Софья же Васильевна поняла слова брата «все-таки какие-то сведения» как убеждение, что все это давно было.
— Да, я тебе то же говорила, — сказала она, отвечая на свою мысль. — Не мог он столько времени молчать… — И вдруг посмотрела на брата прямо, решительно, но с какой-то робкой, невеселой улыбкой. — А знаешь, что-то боязно мне туда идти… Будет что-то новое, чего я не знаю.

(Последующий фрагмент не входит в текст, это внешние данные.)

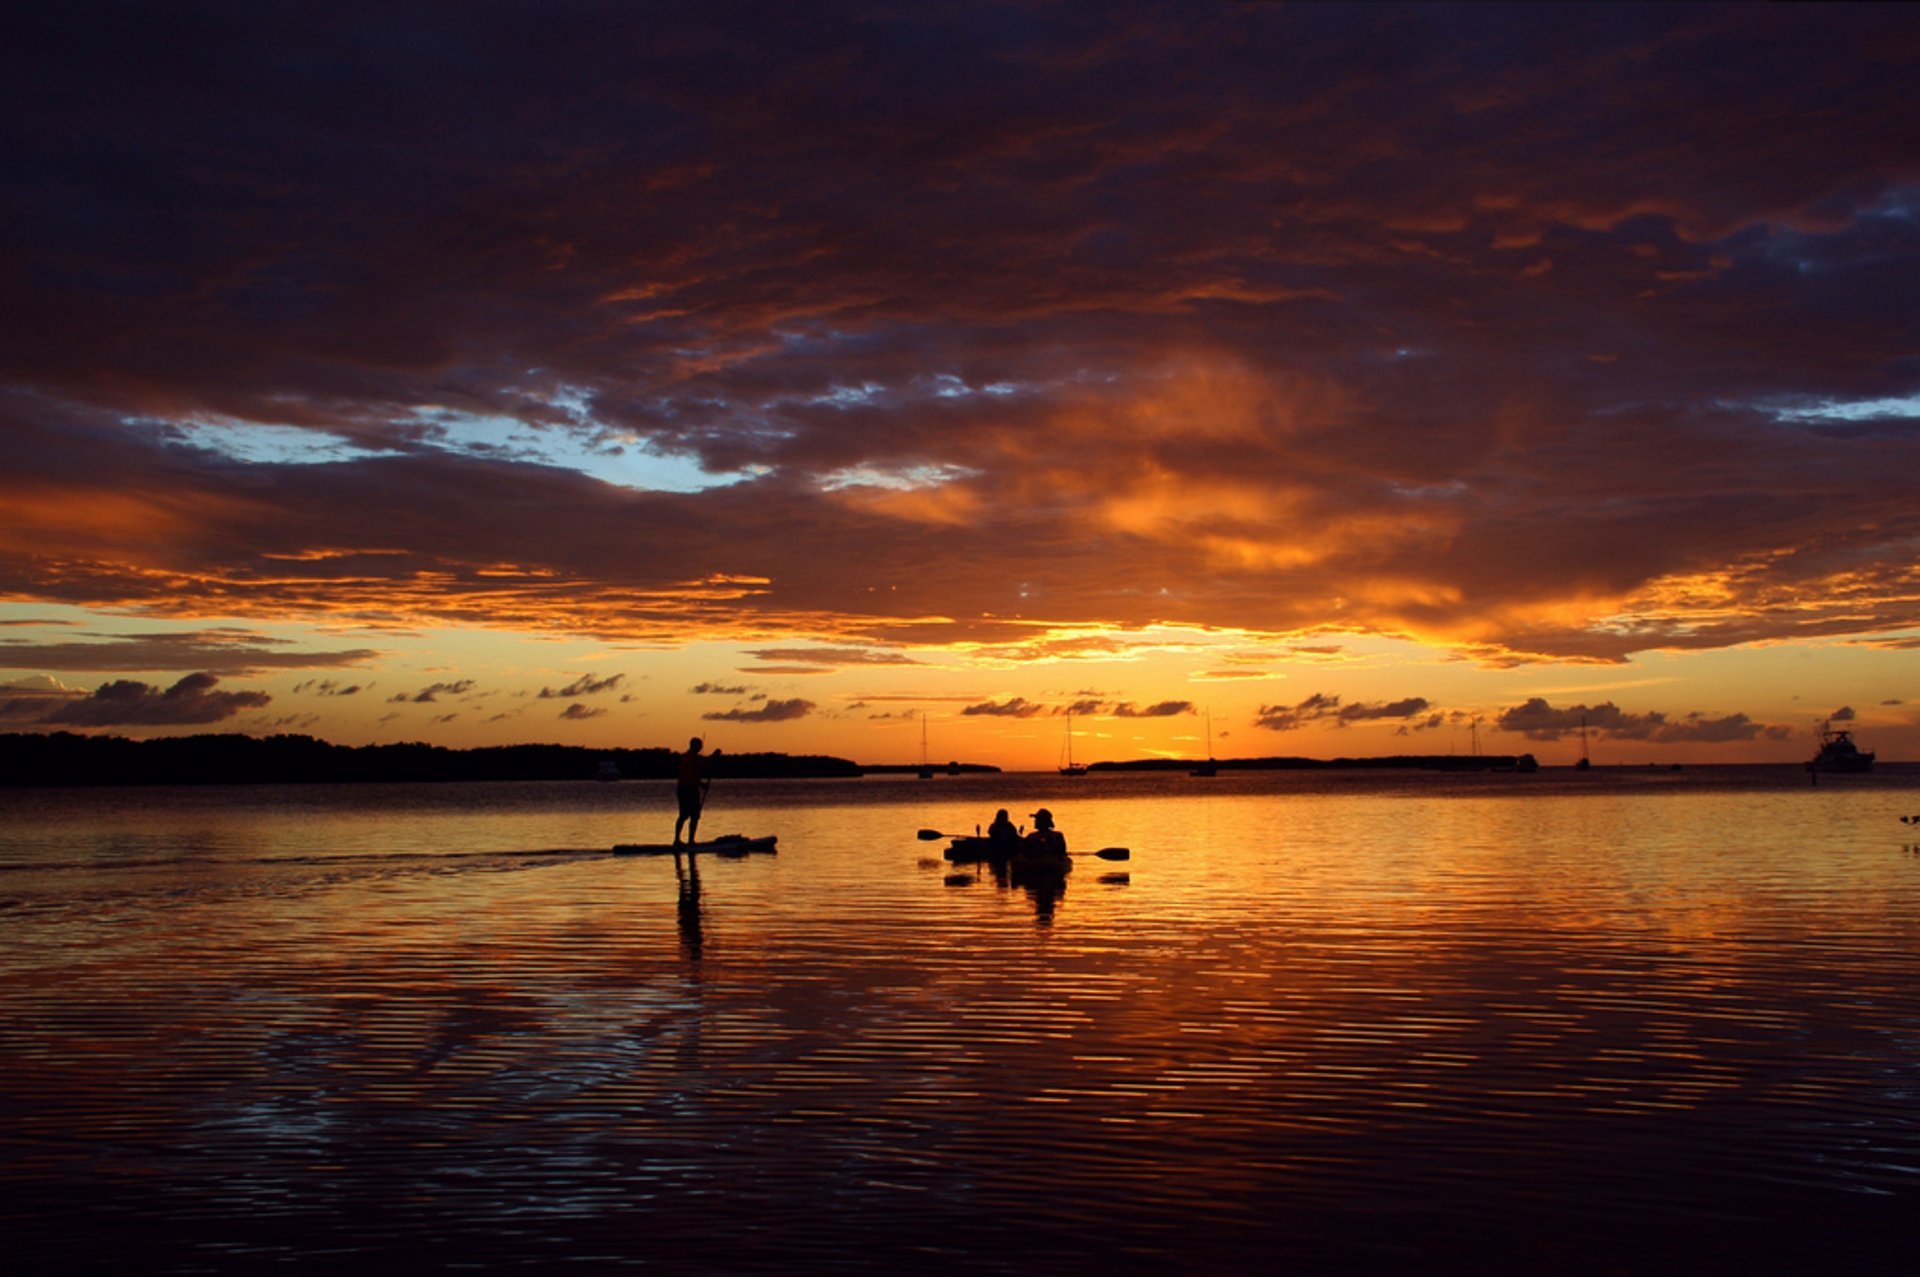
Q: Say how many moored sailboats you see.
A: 5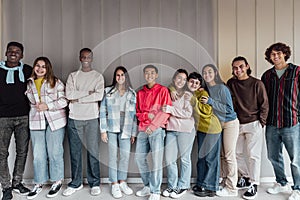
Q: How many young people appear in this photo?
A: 10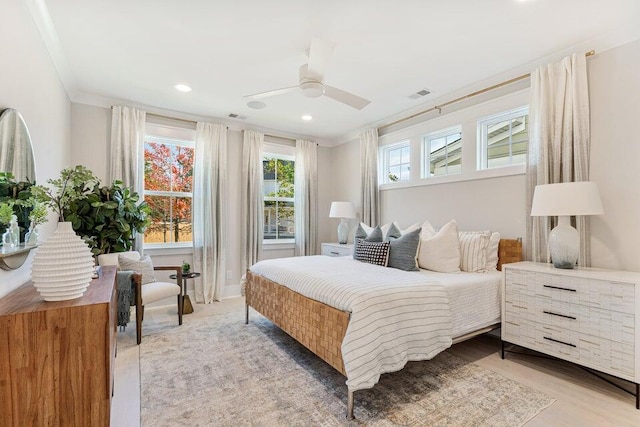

Новое всегда беспокоит… Вчера как вышла с вокзала, иду и знаю, что вот по этому тротуару и Михаил когда-то ходил…
И, как бы боясь, что брат станет ее жалеть, она повернулась к столу, махнула рукой, словно говоря: «Это я просто так», и с беззаботным видом начала резать тяжелые, прохладные помидоры.
— Если лето тут проживу, то я тебе невесту найду! — сказала она, возвращаясь к легкому, безобидному разговору о женитьбе.
Всеволод Васильевич понял сестру. Он сам не любил печальных, сочувственных слов и охотно поддержал ее желание. Кроме того, для него это была такая тема…
— Это сложно! — повторил он то, что говорил до ухода детей, но уже другим, доверительным тоном. — У меня есть приятель, Сергей Николаевич, тоже холостой. Он так говорит: «Представляешь, просыпаешься утром, открываешь глаза, а она — вот напасть! — уже тут!» Правда, Соня, это «уже» прелестно!
— Глупо все это! — Софья Васильевна, оставив помидоры, наливала брату темно-красный, не просвечивающийся в стакане чай. — Чувствую, что никакого такого Сергея Николаевича нет. Это ты сам так думаешь! И глупо, повторяю!
Он взял подстаканник с чаем за толстую ручку, положил сахару, не спеша размешал — ложечка скрылась в его большой руке.
— Да нет, я ничего не говорю… — помедлив, сказал он. — Есть, конечно, очень милые женщины, достойные всяческого уважения…
— Да что ты говоришь!
— Есть, есть!
— Но ты их еще не встречал? — Софья Васильевна спросила с сочувствием.
— Нет, почему же…
Он вдруг поднялся и стал что-то искать. Большой, плотный, он грузно ходил, посматривая вокруг и похлопывая себя по карманам. Пошел в соседнюю комнату и вернулся оттуда с двумя пакетиками из вощеной бумаги. В пакетиках лежало штук по десять продолговатых горошин драже шоколадного цвета.
— Вот попробуй из каждого пакетика, — сказал он, кладя их перед сестрой на стол, — и установи, какие лучше. Сегодня на партбюро это будем разбирать. Тут дело такое — умный человек с головотяпом борется… А я, ты знаешь, конфеты ел лет тридцать назад, да иногда потом в гостях, по принуждению. А Наталье Феоктистовне — есть у нас такая беспокойная особа — надо точно знать насчет этих пакетиков. Ты понимаешь, она предложила в драже для основы, или, как научно говорят, для «корпуса», закатывать зерна пшеницы, специально ею приготовленные. Дешево и, говорят, вкусно… Это как раз та сотрудница, которая своей сестре написала…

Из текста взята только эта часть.